Work item. Please tally the lines of the records that contain "count" and send back only the total.

Records for the task.
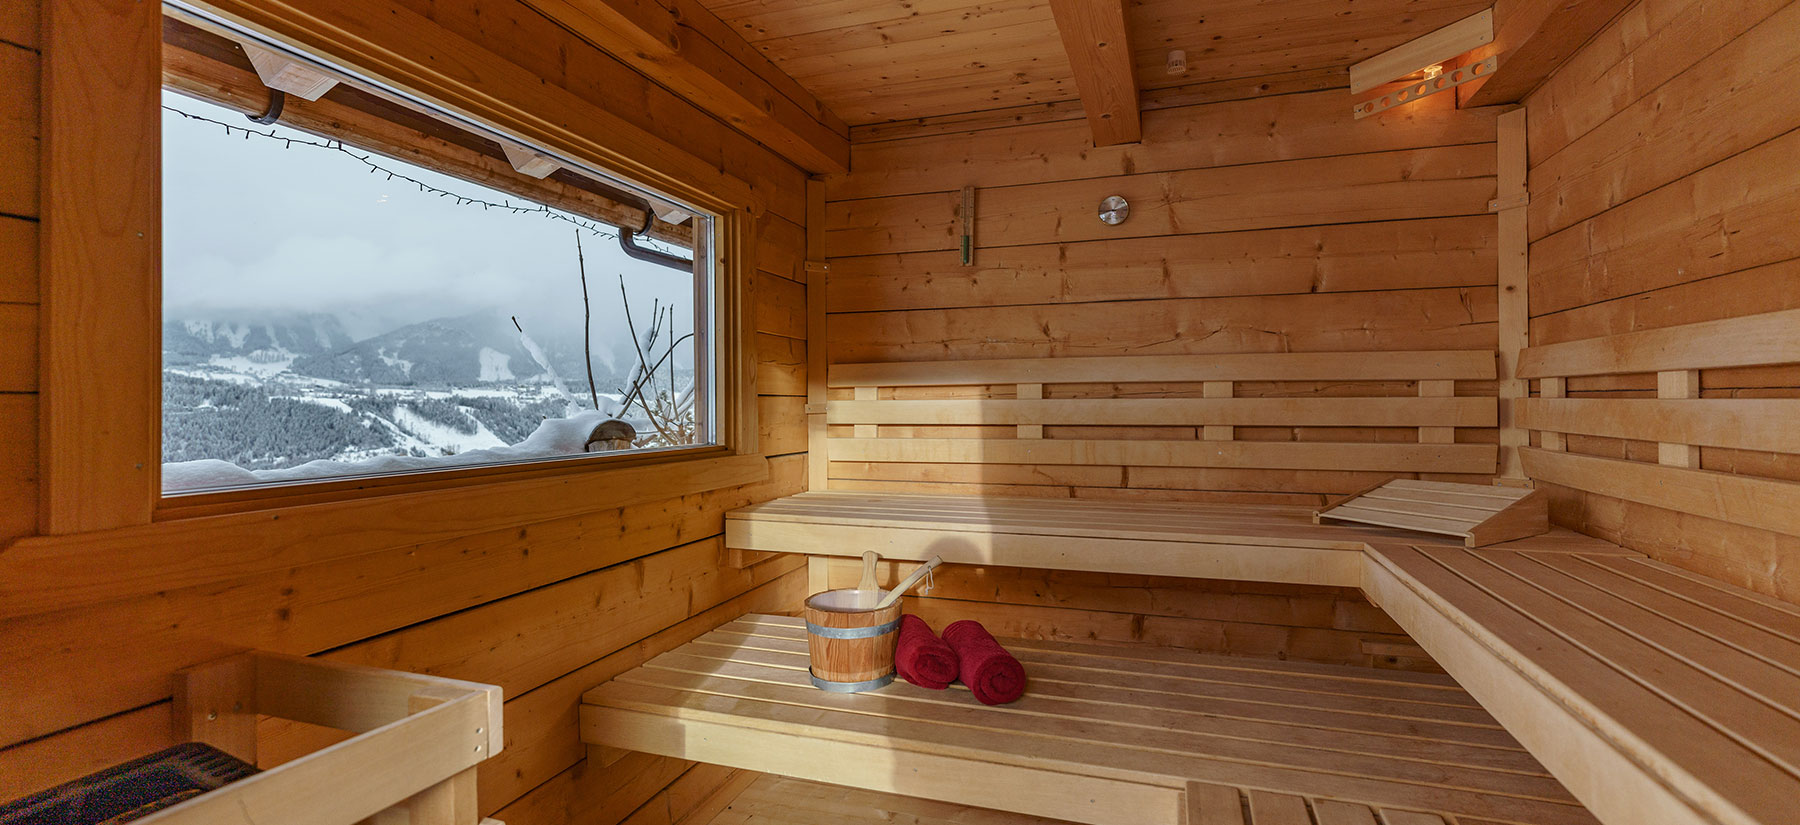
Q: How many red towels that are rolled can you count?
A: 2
---
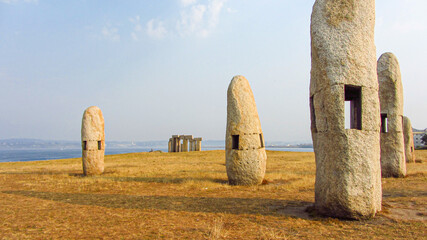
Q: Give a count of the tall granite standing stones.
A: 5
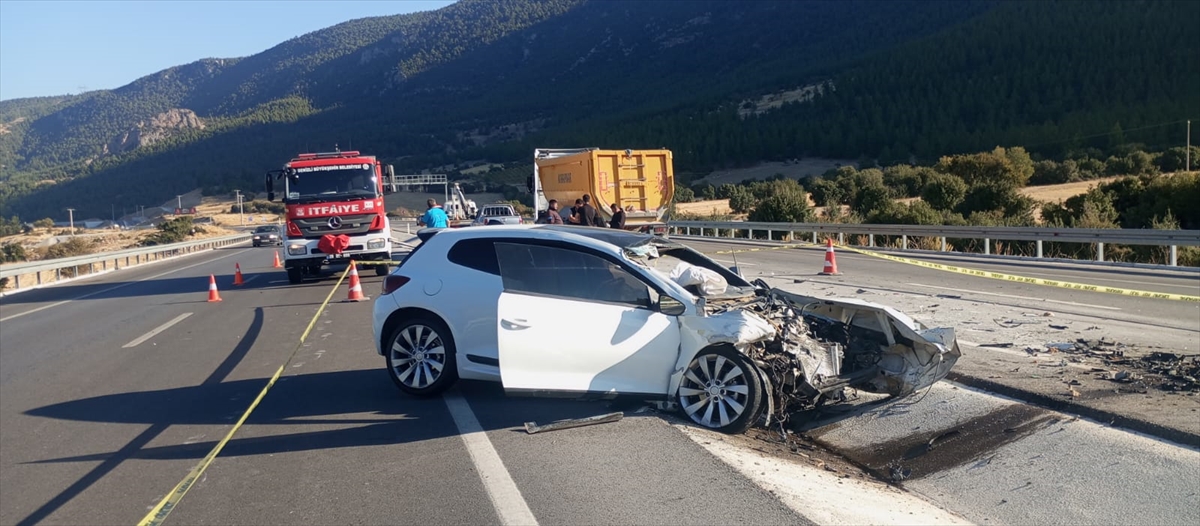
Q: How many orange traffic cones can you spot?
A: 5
==
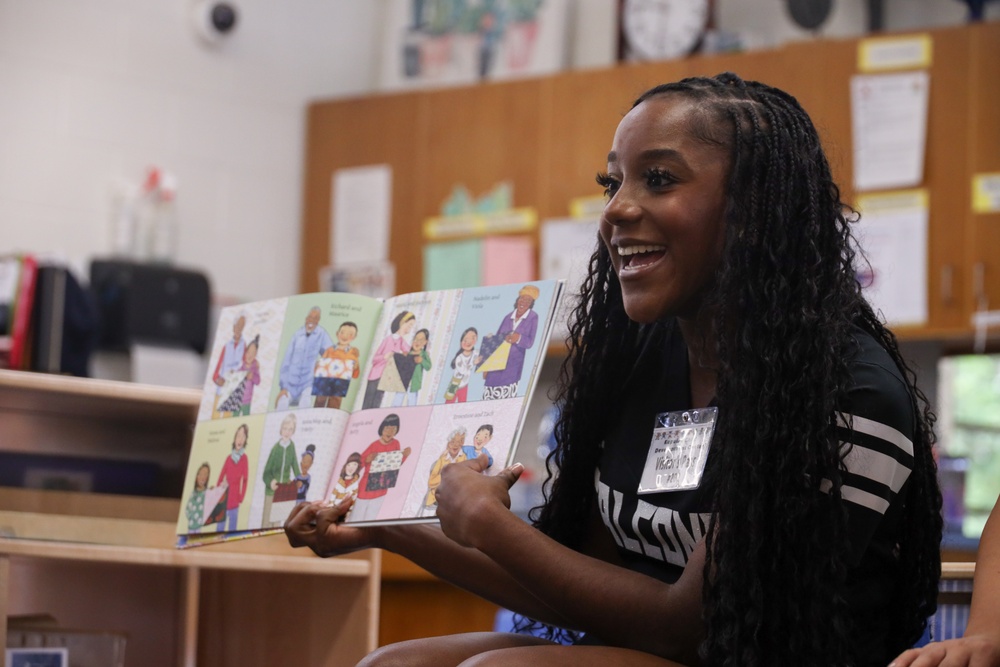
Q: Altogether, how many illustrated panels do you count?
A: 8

Response area. 3